It is therefore helpful to understand the role of expert witnesses, their obligations to a tribunal or court and how they can assist in determining a building dispute.

What is an expert witness?

An expert witness is a qualified professional with both specialised technical knowledge in a particular area or industry, and the necessary skills to provide an opinion, in writing and verbally. This opinion may be used as evidence in negotiations, dispute resolution processes or during tribunal or court proceedings.

When and why is an expert used?

The role of the expert is to assist the parties in negotiating a settlement, or if the matter proceeds to a tribunal or court, guide the decision-maker towards a reasonable determination.

A residential building dispute does not typically concern the interpretation of a contractual term, which, in a court or tribunal, would be a matter for lawyers to argue.

Rather, a residential building dispute typically concerns claims of incomplete and/or defective construction work the nature of which is highly technical and industry specific. The subject matter of the dispute may be a single dwelling or a multi-storey residential complex.

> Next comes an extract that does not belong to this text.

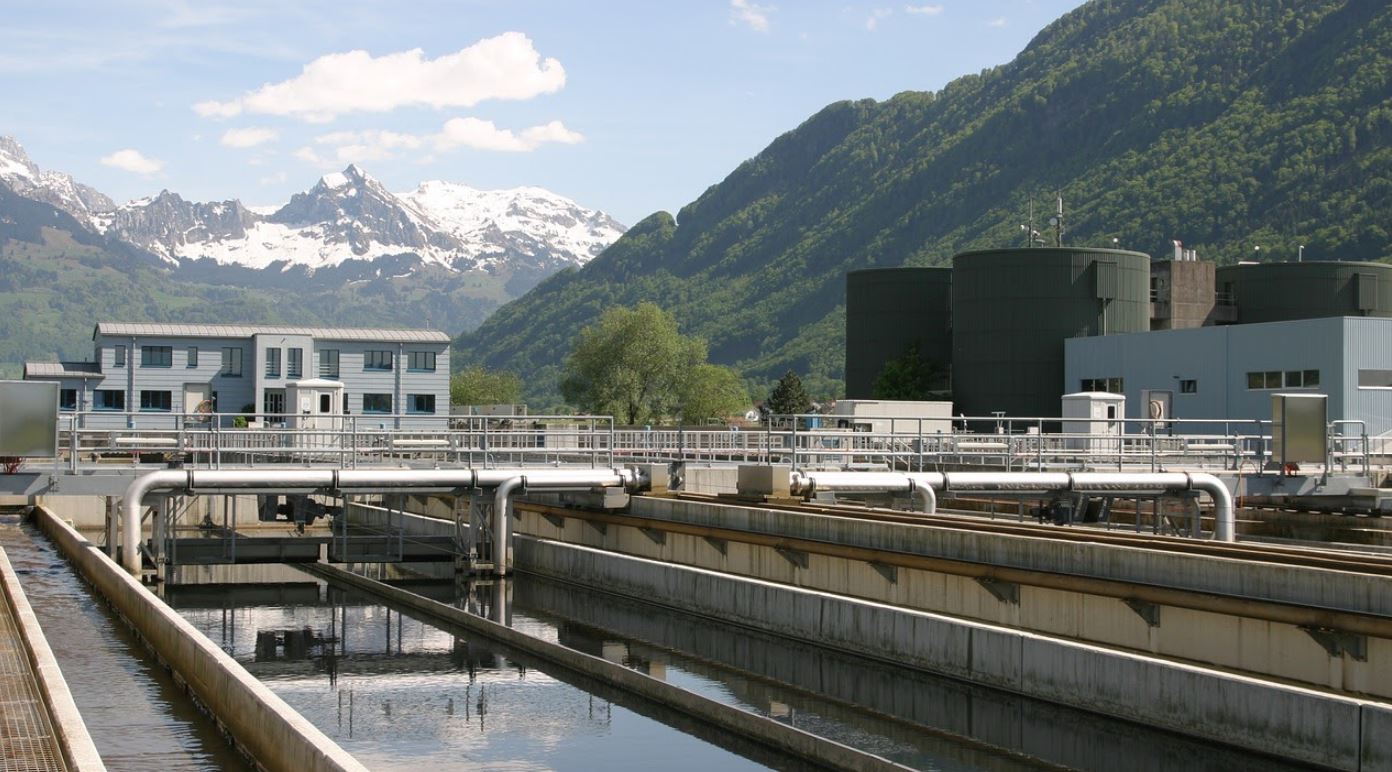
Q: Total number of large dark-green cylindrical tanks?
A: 3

A layperson is not qualified to provide evidence of a technical nature which, in court or tribunal proceedings, could be considered an opinion or hearsay. Similarly, a lawyer is not qualified to assess the costs of rectification of a building.

In such matters evidence should be given by a person with specialised knowledge in the subject matter that is based on his or her training, study or experience. One example of an expert is a quantity surveyor.

Retaining an expert witness

The selection of an expert witness is typically made by the lawyer representing a party to the dispute, who will identify a professional with the necessary expertise required for the particular case and the ability to provide written, and oral evidence, if required.

Written instructions should be provided to the expert which will include an overview of the matter, the issues in dispute, the matters to be addressed, and additional information that will assist in compiling the report, such as building contracts, plans and specifications, and invoices for building materials.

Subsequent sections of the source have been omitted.